COP28 Director-General Majid Al Suwaidi said on Tuesday the summit's presidency wanted to include a "historic" mention on the future of fossil fuels in the next draft text for a possible deal, but that it was up to the almost 200 nations at the talks.

The climate talks ran into overtime after an initial draft agreement for countering planet-warning pollution fell short of expectations for many.

"At this COP we are trying to do something that has never been done before, something historic. ... Part of this is to include fossil fuels in the text. If we can, that would be historic," he told reporters.

The grouping was working to put these views "into the text in a way that everybody can be happy with," Al Suwaidi added. "The point is to get a consensus."

A 21-page document released Monday pitched a cut in consumption and production of fossil fuels as host United Arab Emirates tried to craft a compromise. A new draft was expected later Tuesday as the U.S. and European Union were among those that opposed the previous version, saying it didn’t go far enough with a phase out of polluting energy, and instead allows nations loopholes and opt-outs.

A broad coalition wants stronger language calling for the phase out of fossil fuels, but that’s adamantly opposed by Saudi Arabia and other OPEC+ nations.

The first text proposed a "just” and "orderly” reduction of fossil fuel use — adjectives designed to appease more cautious countries. But it presented those reductions, along with boosting efficiency and renewable power, as merely options.

In a meeting of lead negotiators late Monday, U.S. climate envoy John Kerry said the proposed text doesn’t meet the moment. A State Department spokesperson said the fossil fuel language needed to be "substantially strengthened.” EU climate commissioner Wopke Hoekstra said that days of talks could remain in order to make the phase-out language stronger to keep alive the goal of keeping warming to 1.5 degrees Celsius.

"We have made progress, but we still have a lot to do,” Sultan Al Jaber, the UAE oil executive running COP28, told a plenary session of the summit after the first draft was published Monday. "You know what remains to be agreed, and you know I want you to develop the highest ambition on all items, including on fossil fuel language.”

Activists protest at COP28 in Dubai on Monday.
Activists protest at COP28 in Dubai on Monday. | REUTERS

The new draft deal was set to arrive hours after the summit’s scheduled 11 a.m. close.

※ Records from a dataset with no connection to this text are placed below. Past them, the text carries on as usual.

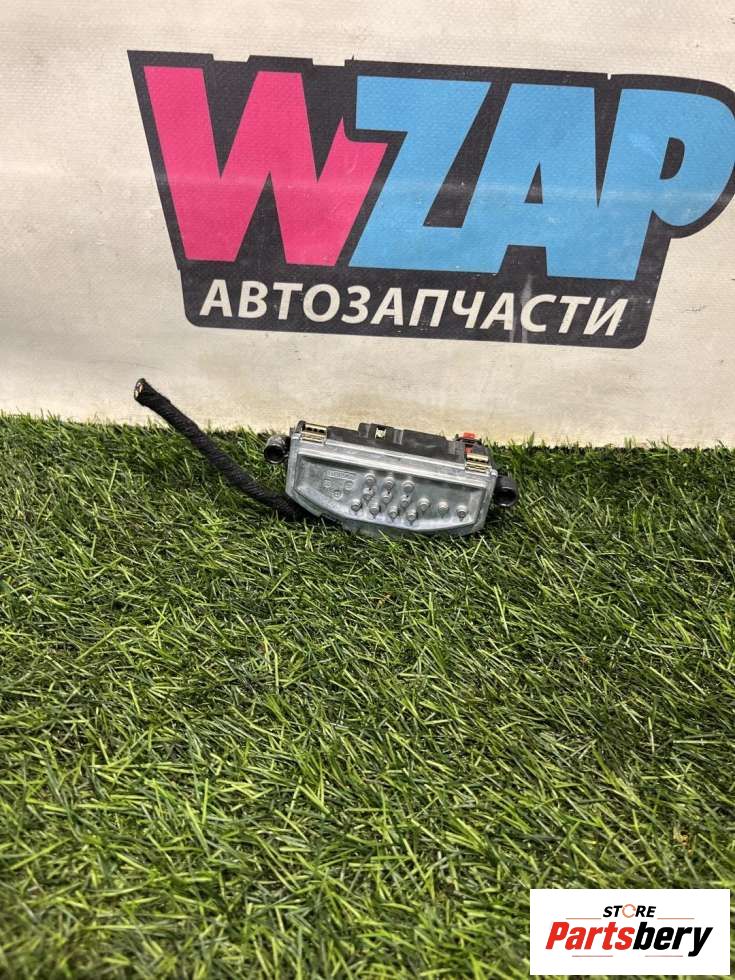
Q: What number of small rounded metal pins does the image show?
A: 13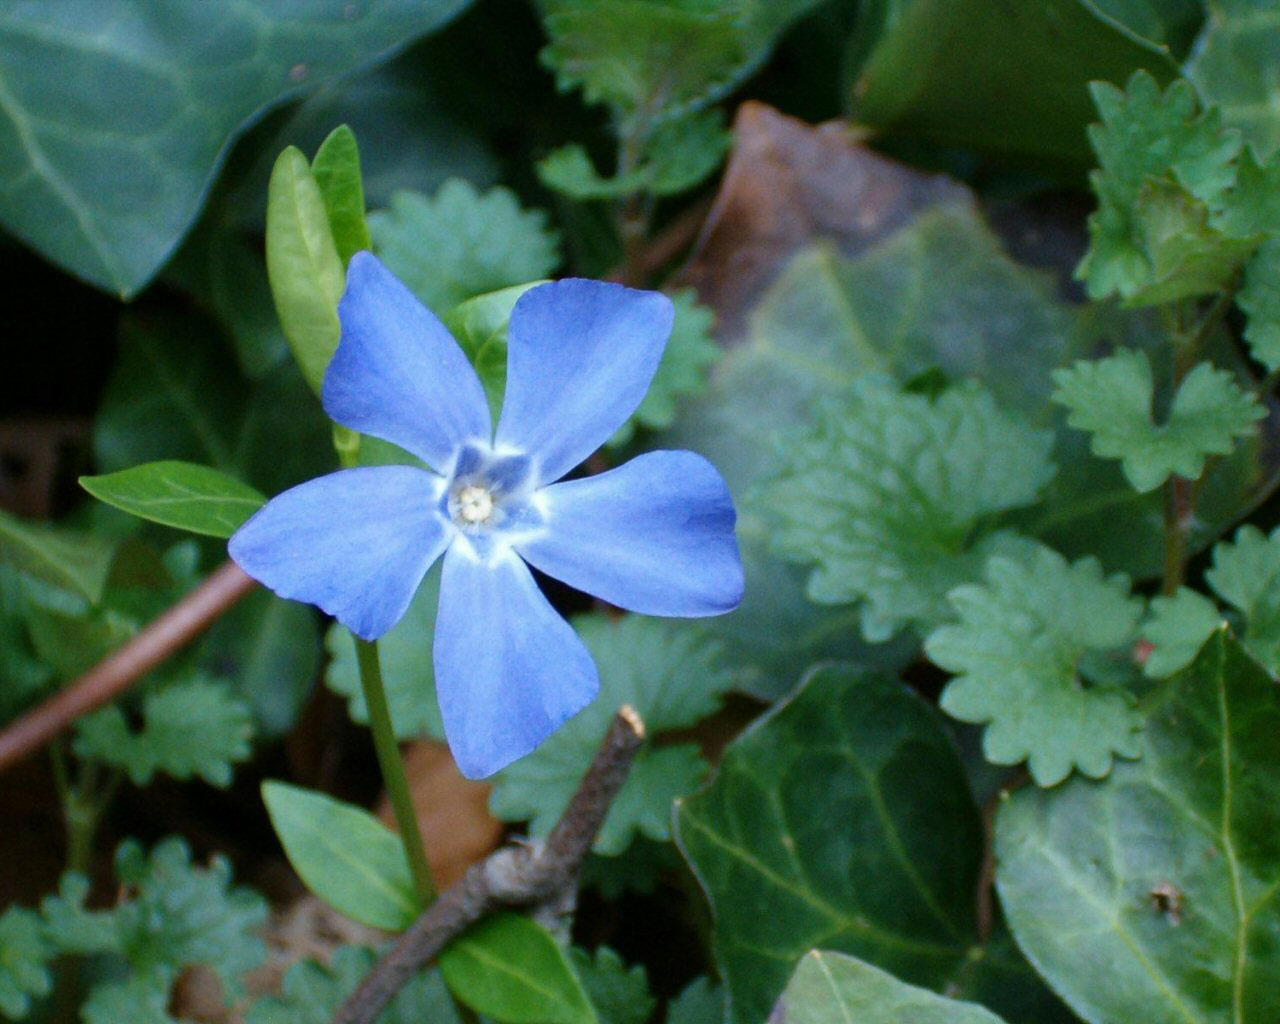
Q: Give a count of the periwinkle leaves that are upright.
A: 2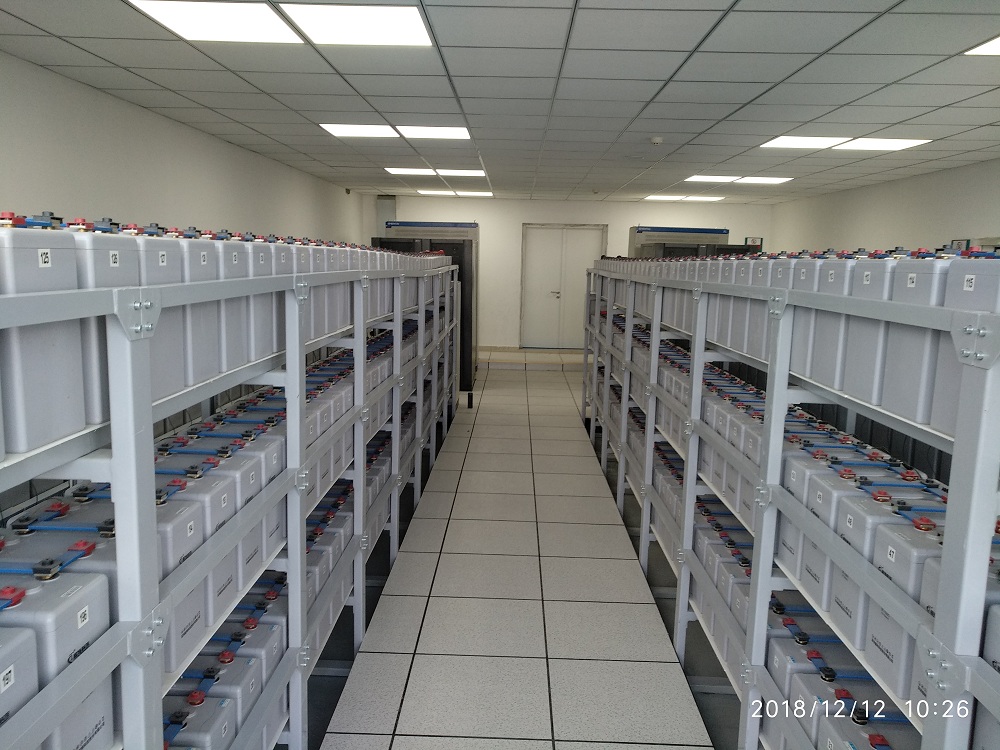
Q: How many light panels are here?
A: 15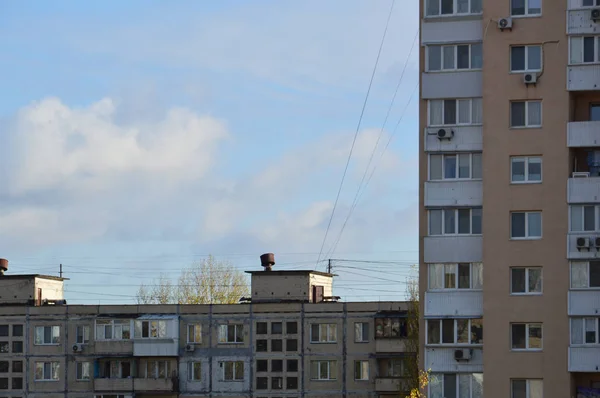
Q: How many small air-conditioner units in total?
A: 9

Negotiators were to scrutinize every word — likely through the night — in an attempt to reach a consensus.

For some, the inclusion of fossil fuels in the draft text and getting countries like Saudi Arabia, whose economies depend heavily on oil, engaged in discussions about it already goes a long way.

"This is the first COP where the word ‘fossil fuels’ are actually included in the draft decision,” said Mohamed Adow, the director of Power Shift Africa. "This is the beginning of the end of the fossil fuel era.”

But that praise was mixed with pushback from others for stronger action, showing an agreement was some way off.

"The Republic of the Marshall Islands did not come here to sign our death warrant,” said John Silk, head of delegation for the Marshall Islands, a nation at risk from rising sea levels. "What we have seen today is unacceptable. We will not go silently to our watery graves.”

An activist attends a protest at COP28 in Dubai on Monday.
An activist attends a protest at COP28 in Dubai on Monday. | REUTERS

There was no initial reaction from Saudi Arabia and other members of the Organization of Petroleum Exporting Countries. The head of OPEC had last week asked its members to reject any agreement that targets fossil fuels.

The text also presents some actions — from tripling renewables to reducing the consumption and production of fossil fuels — as options, rather than prescribed steps.

Those items in the draft text are preceded by the phrase: "take actions that could include.” That qualifier "makes all the listed actions optional for nations,” said Rachel Cleetus, policy director at the Union of Concerned Scientists. The text is "extremely disappointing, concerning, and nowhere close to the level of ambition people around the world deserve,” she said.

Other key elements of the draft included the first agreement to go beyond carbon dioxide by targeting methane and other potent greenhouse gases with substantial reductions by 2030. That follows a voluntary pledge for a 30% global reduction in methane first introduced by the U.S. and EU two years ago. The move is significant because methane, fluorinated gases and nitrous oxide are far more powerful at warming the earth’s temperature.

A framework on how to adapt to climate change — known as the global goal on adaptation — was given stronger references to finance, addressing the need to close the gap in funding.